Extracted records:

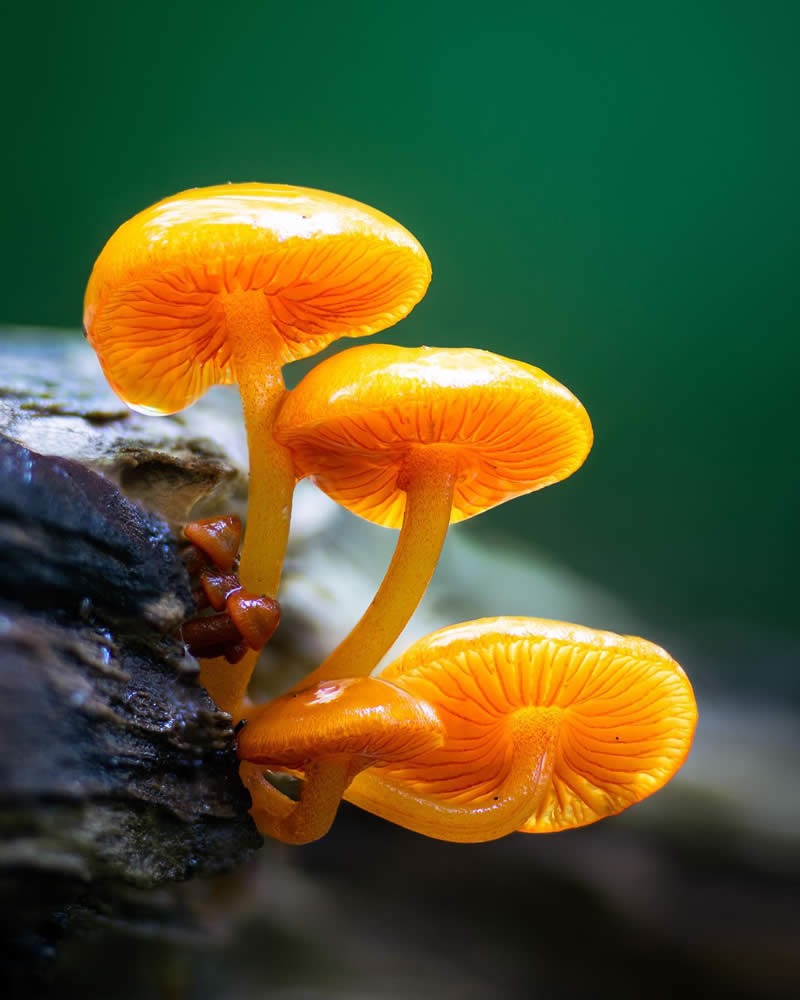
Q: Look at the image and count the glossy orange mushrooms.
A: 4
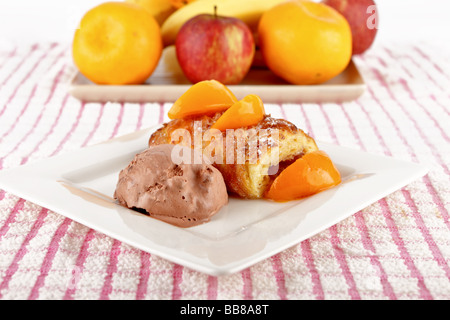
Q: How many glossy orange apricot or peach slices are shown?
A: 3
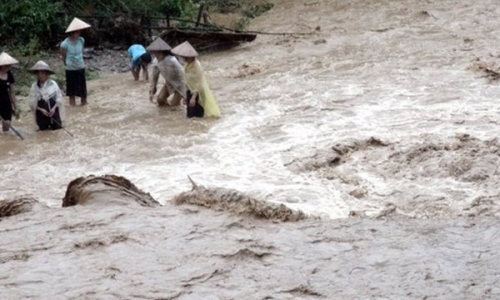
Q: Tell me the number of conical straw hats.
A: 5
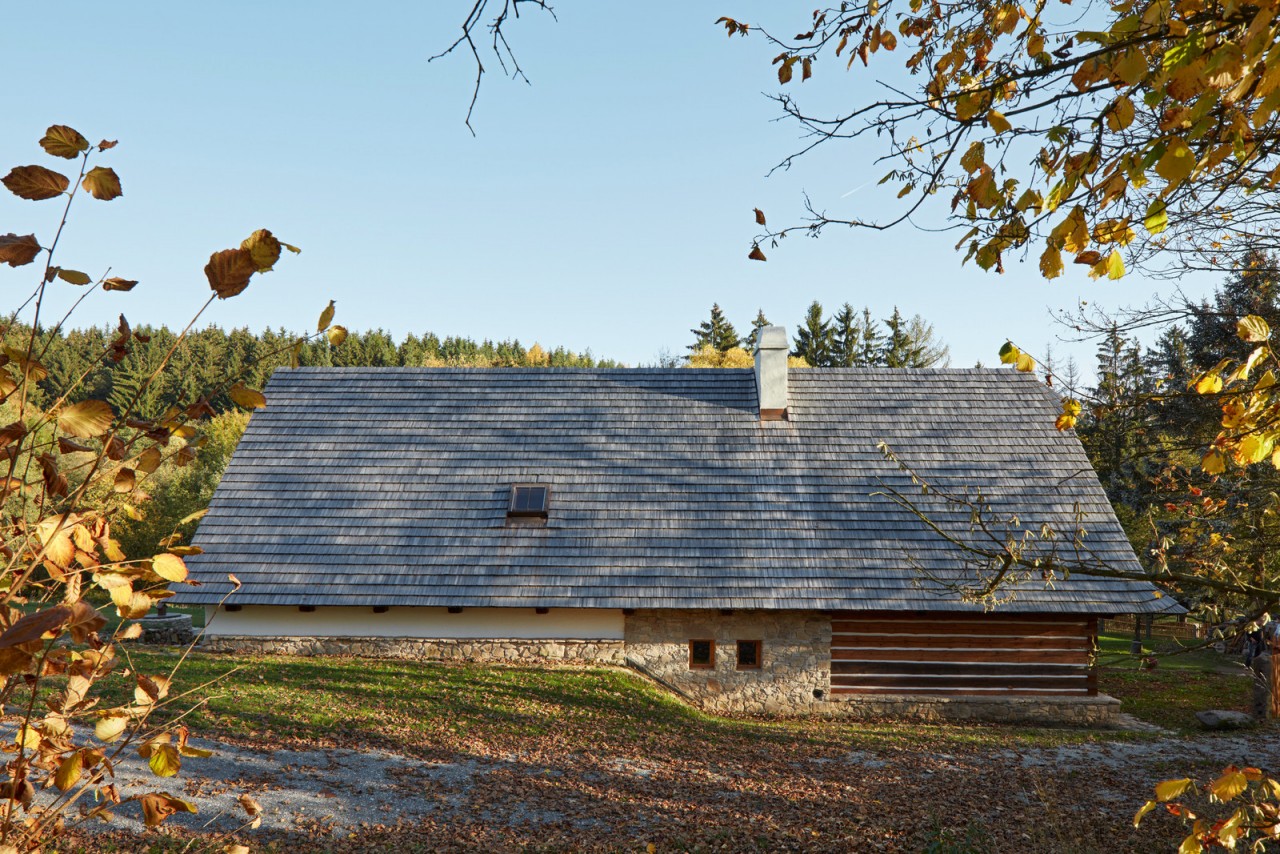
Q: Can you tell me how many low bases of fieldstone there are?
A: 2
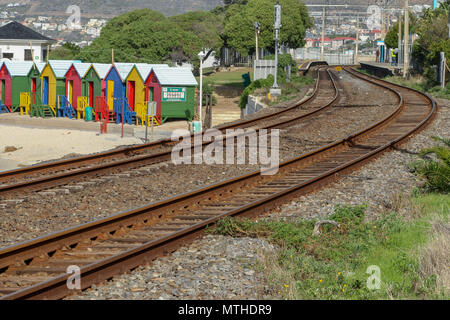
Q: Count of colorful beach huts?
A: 8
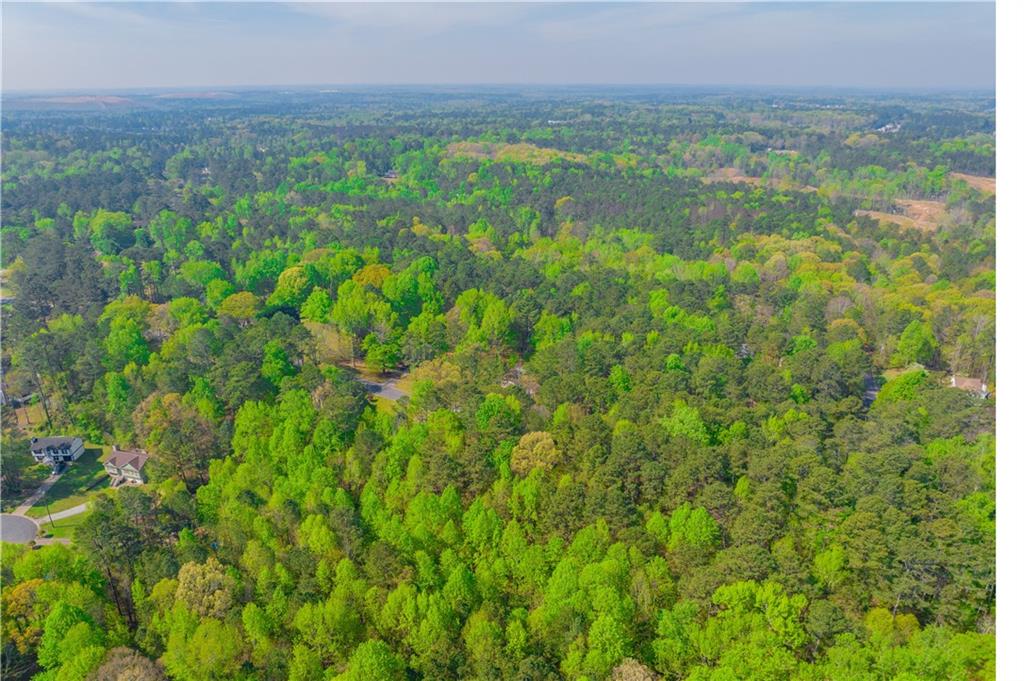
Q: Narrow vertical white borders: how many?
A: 1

Requirement: Give back each entry exactly as it appears. Leave pictures out.

Written reply:
Q: Look at the image and count the glossy orange mushrooms.
A: 4
Q: How many glossy orange apricot or peach slices are shown?
A: 3
Q: Tell me the number of conical straw hats.
A: 5
Q: Can you tell me how many low bases of fieldstone there are?
A: 2
Q: Count of colorful beach huts?
A: 8
Q: Narrow vertical white borders: how many?
A: 1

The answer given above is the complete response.